- EXERCISE PROMPT: The required output is the line with "Q: How many turquoise stones are there?" and each line that follows it to the end of the entries below, copied exactly and with nothing added.
--------
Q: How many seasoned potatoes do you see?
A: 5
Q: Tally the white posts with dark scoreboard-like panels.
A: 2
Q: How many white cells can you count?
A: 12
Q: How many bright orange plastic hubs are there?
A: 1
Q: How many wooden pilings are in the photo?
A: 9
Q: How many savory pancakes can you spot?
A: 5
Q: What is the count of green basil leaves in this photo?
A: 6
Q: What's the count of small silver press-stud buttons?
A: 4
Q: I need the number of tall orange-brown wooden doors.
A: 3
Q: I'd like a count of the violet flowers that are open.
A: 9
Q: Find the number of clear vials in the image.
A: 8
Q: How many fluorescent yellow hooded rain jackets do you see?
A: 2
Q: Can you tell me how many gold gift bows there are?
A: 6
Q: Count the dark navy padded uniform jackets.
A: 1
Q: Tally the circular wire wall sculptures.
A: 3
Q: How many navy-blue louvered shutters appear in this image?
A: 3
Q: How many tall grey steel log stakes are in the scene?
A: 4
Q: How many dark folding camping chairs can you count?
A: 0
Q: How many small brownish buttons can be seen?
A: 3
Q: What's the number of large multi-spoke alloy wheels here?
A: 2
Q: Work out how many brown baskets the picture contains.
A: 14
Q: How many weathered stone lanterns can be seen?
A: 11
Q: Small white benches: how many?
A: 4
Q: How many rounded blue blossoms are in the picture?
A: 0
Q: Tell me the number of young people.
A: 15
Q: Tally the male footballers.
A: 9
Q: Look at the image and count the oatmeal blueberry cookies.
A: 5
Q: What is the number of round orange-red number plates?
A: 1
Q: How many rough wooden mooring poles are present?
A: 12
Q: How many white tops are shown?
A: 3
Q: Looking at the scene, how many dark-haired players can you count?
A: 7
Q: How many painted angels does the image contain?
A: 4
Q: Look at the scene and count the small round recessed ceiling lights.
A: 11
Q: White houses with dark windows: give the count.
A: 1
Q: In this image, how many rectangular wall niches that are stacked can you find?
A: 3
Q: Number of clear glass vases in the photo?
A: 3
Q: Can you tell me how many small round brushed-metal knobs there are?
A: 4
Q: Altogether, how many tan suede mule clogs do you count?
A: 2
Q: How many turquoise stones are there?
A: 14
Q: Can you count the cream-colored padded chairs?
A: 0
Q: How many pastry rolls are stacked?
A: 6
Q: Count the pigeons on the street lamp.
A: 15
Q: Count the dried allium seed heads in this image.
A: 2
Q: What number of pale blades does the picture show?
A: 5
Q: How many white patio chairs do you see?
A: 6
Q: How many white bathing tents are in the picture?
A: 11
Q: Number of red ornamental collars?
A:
--------
- YOUR RESPONSE:
Q: How many turquoise stones are there?
A: 14
Q: Can you count the cream-colored padded chairs?
A: 0
Q: How many pastry rolls are stacked?
A: 6
Q: Count the pigeons on the street lamp.
A: 15
Q: Count the dried allium seed heads in this image.
A: 2
Q: What number of pale blades does the picture show?
A: 5
Q: How many white patio chairs do you see?
A: 6
Q: How many white bathing tents are in the picture?
A: 11
Q: Number of red ornamental collars?
A:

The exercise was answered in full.